Research last year by the local Lib Dems found that Bury provided 200,000 home care visits of 15 minutes or less in a year. The research showed that on average 549,000 home care visits were provided – 37% were of 15 minutes or under and 4% 5 minutes or under.
Sign our Petition to end 15 Minute Care Visits in Bury here.
Find out more about UNISON’s Save Care Now campaign here.
A new report by UNISON reveals that 74% of councils are still commissioning 15-minute homeware visits. The union says that these councils are acting against National Institute for Health and Care Excellence (NICE) guidelines on homecare.
And UNISON believes that the lack of time homecare workers are given to provide care symbolises an “escalating crisis” in the homecare system.
A report “Suffering Alone At Home“, published by the union in January, contains a number of personal experiences of homecare workers, which help to illustrate the human cost of the cuts.
It also includes a new survey of 1,102 homecare workers. Of these:
– 58% have been given just 15 minutes or less to deliver personal care for homecare users;
– 57% have been given just 15 minutes or less to deliver personal care for somebody they have never met before
– 61% have not had enough time to provide a dignified level of personal care to a homecare user aged over 90 years;
– 74% believe they do not have enough time to provide dignified care for their homecare users.
UNISON gleaned its information about local authority operations under the Freedom of Information Act.

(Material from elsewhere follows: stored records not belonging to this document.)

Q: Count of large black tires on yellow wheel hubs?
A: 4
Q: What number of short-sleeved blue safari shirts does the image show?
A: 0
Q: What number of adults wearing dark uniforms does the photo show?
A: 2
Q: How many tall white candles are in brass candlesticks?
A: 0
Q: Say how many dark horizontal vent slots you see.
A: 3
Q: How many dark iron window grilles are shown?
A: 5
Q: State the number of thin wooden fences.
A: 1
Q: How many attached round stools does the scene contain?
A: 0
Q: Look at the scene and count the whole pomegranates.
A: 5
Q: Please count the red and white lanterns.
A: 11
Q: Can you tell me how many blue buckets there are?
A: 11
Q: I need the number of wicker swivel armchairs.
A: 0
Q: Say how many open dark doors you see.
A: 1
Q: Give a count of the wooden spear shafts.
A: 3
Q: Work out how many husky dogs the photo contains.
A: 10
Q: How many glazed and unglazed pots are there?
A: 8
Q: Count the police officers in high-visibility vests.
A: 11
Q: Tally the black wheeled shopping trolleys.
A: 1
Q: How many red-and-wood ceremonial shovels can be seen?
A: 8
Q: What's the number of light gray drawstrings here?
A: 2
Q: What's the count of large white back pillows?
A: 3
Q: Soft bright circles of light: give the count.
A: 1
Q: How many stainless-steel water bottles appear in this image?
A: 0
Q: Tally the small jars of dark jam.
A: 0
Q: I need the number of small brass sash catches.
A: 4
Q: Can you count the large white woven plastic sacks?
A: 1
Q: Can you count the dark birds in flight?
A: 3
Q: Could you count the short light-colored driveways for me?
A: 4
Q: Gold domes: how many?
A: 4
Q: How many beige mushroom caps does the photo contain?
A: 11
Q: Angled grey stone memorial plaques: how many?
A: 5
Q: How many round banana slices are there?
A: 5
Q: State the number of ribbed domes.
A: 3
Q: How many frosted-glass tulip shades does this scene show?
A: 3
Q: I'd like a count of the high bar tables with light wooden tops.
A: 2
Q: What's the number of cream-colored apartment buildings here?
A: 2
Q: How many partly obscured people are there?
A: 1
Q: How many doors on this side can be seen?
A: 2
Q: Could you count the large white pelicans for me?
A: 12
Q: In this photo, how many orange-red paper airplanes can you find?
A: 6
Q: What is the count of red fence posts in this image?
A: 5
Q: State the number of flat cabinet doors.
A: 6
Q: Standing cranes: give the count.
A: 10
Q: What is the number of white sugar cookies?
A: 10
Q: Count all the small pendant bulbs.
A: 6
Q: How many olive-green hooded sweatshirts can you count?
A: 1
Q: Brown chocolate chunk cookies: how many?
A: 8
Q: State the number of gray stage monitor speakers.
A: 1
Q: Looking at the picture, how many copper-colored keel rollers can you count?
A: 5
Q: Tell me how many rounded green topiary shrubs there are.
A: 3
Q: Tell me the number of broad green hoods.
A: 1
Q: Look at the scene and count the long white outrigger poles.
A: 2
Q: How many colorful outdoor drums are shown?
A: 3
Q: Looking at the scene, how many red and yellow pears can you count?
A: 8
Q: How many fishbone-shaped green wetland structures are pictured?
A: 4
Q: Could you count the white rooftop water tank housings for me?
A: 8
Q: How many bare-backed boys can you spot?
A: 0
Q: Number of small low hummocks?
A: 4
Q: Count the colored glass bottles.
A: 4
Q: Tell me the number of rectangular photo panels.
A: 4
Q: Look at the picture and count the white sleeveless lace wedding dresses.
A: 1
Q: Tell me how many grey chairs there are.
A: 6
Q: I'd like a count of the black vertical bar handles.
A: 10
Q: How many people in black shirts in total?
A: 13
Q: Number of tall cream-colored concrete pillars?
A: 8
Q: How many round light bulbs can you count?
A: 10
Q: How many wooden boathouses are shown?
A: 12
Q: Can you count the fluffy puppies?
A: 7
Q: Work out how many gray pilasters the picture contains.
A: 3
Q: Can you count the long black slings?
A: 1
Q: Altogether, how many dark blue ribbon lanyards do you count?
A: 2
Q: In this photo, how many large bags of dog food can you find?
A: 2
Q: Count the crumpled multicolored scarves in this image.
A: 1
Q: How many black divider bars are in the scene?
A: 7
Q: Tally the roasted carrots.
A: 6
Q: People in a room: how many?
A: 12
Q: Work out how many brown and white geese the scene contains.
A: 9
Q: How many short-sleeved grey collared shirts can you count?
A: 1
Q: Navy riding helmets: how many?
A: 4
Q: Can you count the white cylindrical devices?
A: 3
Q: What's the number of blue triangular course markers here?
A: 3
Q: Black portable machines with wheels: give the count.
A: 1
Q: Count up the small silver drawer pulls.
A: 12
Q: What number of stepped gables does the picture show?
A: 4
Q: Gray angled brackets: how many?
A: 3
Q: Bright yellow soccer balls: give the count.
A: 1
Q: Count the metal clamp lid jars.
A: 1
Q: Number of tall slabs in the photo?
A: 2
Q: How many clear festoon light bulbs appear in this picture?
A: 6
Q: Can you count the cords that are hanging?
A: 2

It found no improvement in the attitude to 15-minute homecare visits in the past year, with councils ignoring the recent NICE guidelines – among these, that care workers should spend at least 30 minutes on home visits to older people in England.
Homecare workers speak out
“It makes me feel angry, ashamed and embarrassed…. Service users feel let down by workers constantly changing, coming at different times every day and being in a rush to do the job and move on because of their time constraints.”
“I hate not having enough time with dementia clients, because they tend to be very lonely.”
“Not being able to spend longer with clients who are terminally ill makes me feel as if I’m shortchanging them – and makes it seem as if I don’t care about them.”
“A lot of the elderly are lonely, and if we have to leave early you are taking away one of their few opportunities for some company.”
“It’s disrespectful. These people have lived through wars to become reliant on help. It feels like you’re abusing them or their rights.”
“In the past I have been the only person to see a service user on Christmas day and their birthday. It makes you feel very sad and you just try to do your best to make it a bit more special.”
“12 years experience didn’t prepare me for the feeling of failing a person.”
“Guilt, that is what you feel. I am not in this type of work just for a wage. I want to make a difference to people, more so to those who have no-one. I want to let them know there are people who care.”